• Stored data:
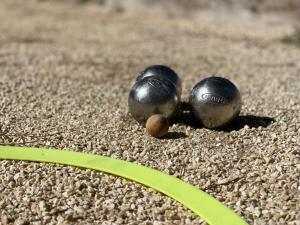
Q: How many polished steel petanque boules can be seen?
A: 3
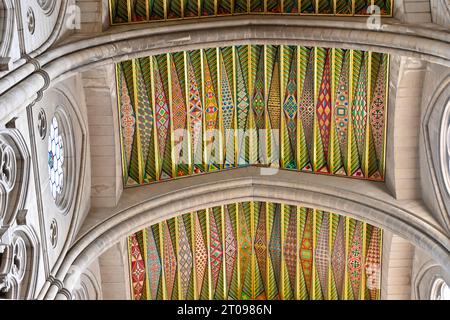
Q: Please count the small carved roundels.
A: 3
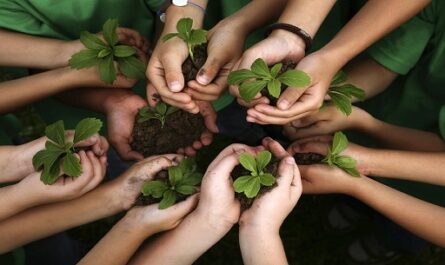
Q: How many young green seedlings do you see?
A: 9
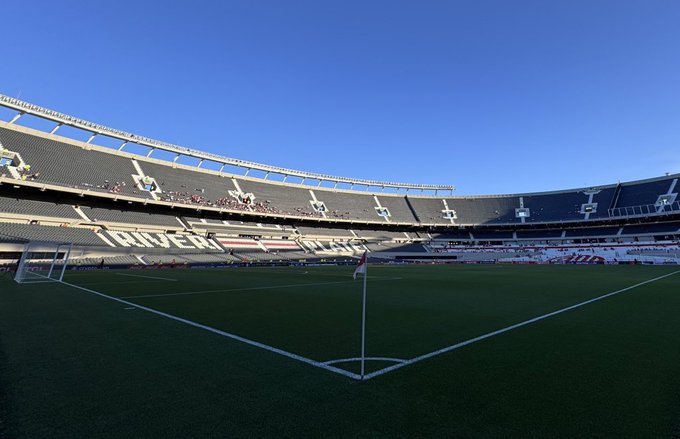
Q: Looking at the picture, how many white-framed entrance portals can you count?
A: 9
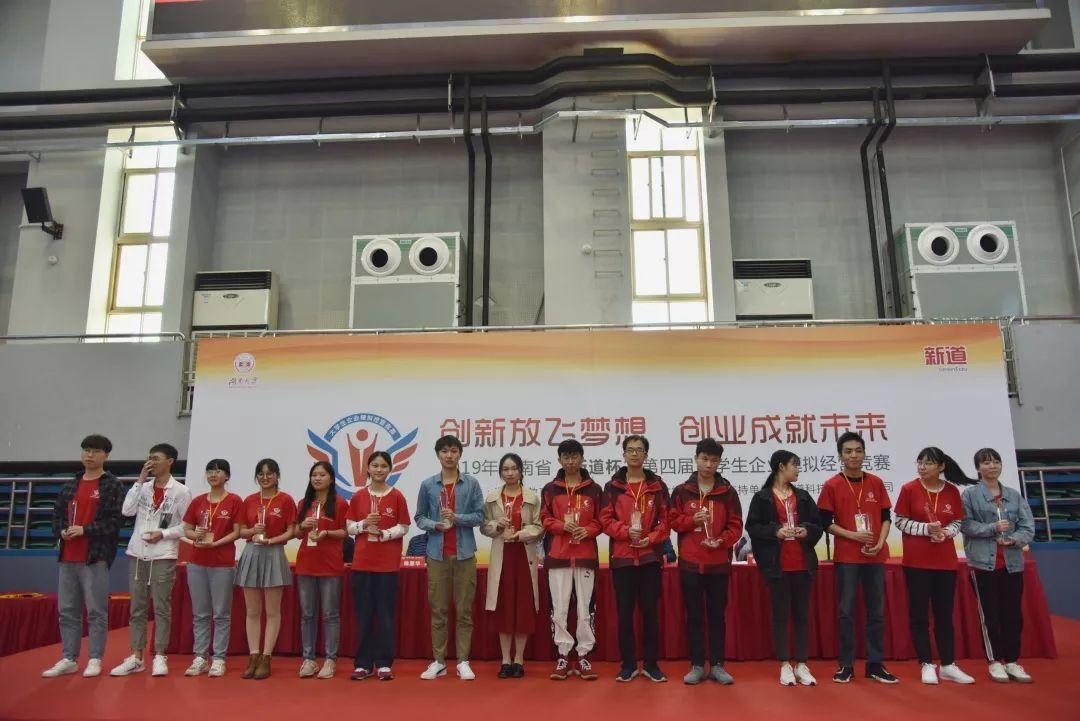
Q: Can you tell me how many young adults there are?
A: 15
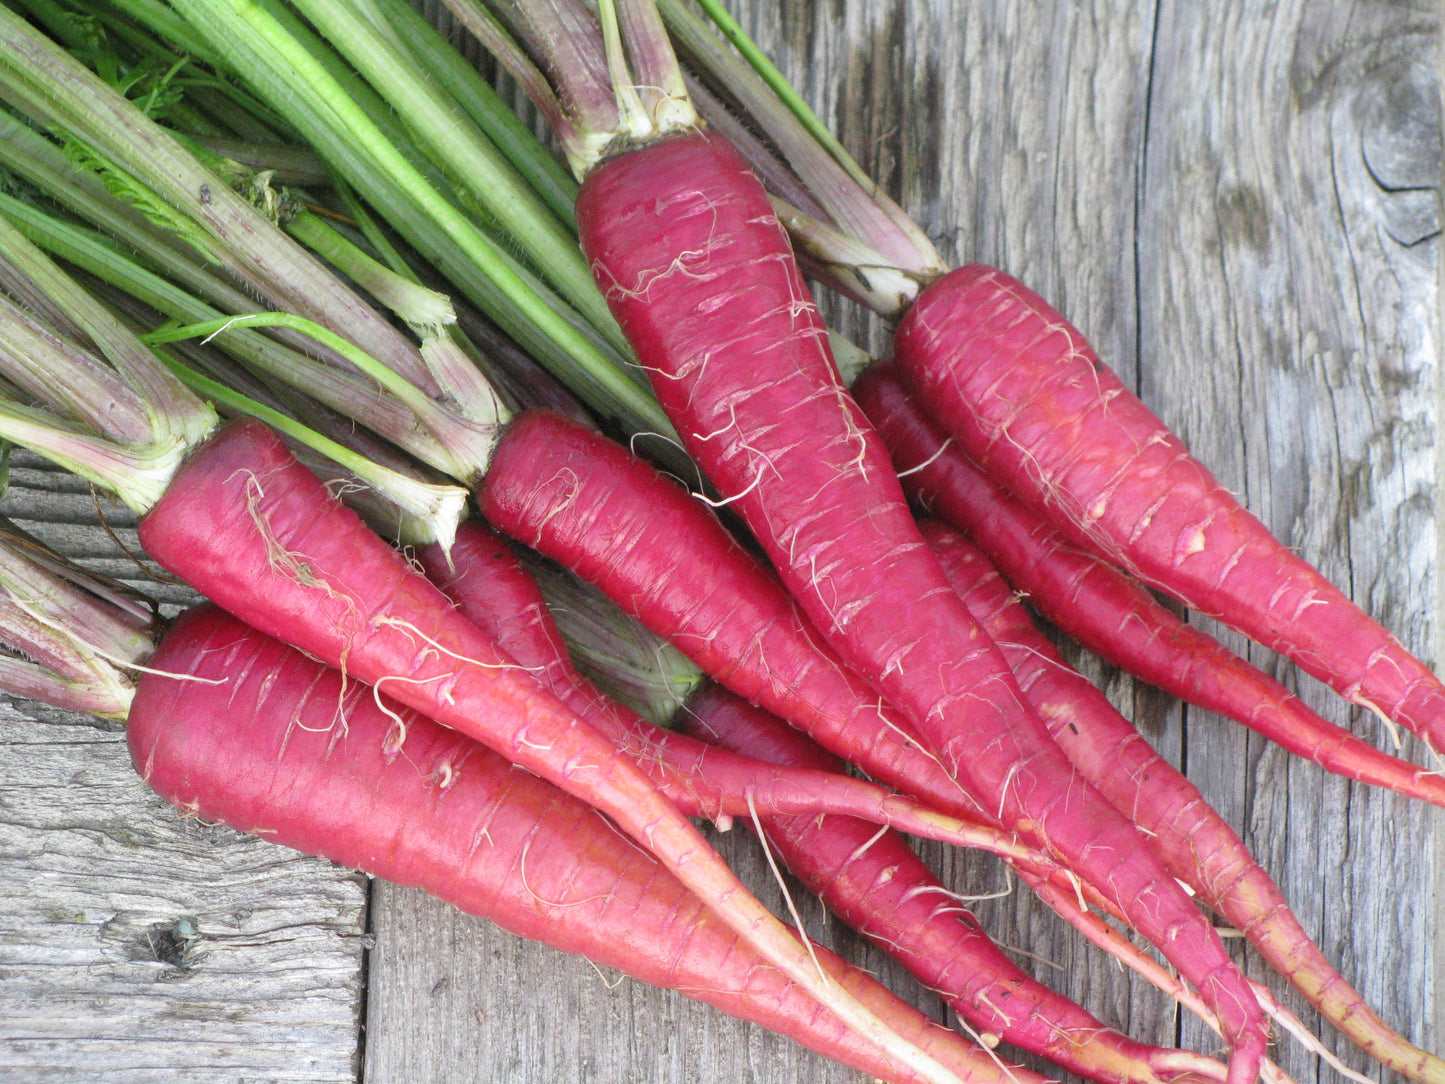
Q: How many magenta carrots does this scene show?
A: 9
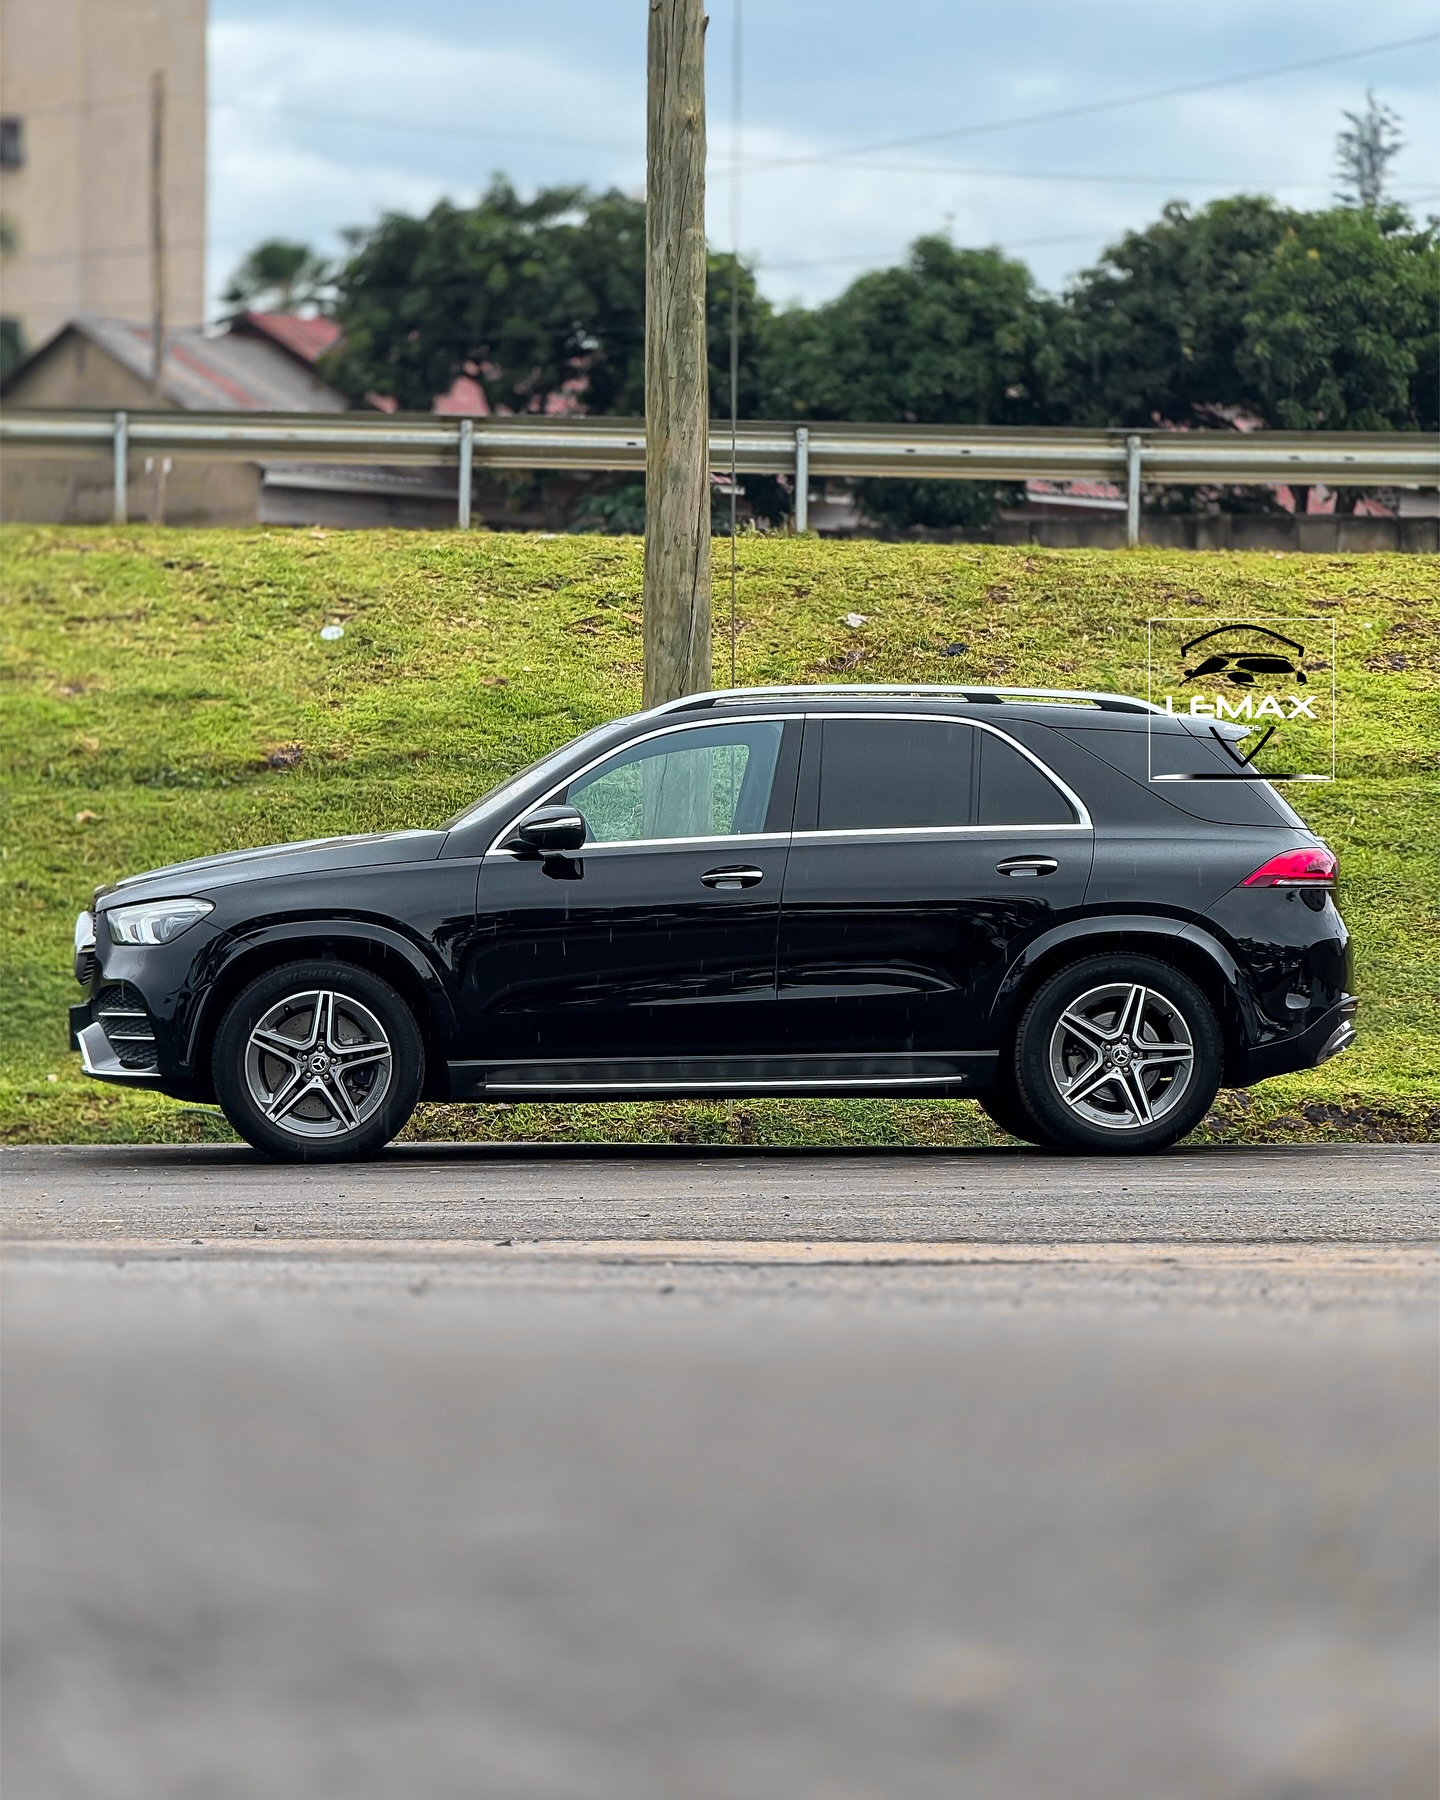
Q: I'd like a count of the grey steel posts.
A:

• Instructions to follow: The answer is the records above, repeated exactly, with no picture in it.

• Answer area:
Q: How many polished steel petanque boules can be seen?
A: 3
Q: Please count the small carved roundels.
A: 3
Q: How many young green seedlings do you see?
A: 9
Q: Looking at the picture, how many white-framed entrance portals can you count?
A: 9
Q: Can you tell me how many young adults there are?
A: 15
Q: How many magenta carrots does this scene show?
A: 9
Q: I'd like a count of the grey steel posts.
A:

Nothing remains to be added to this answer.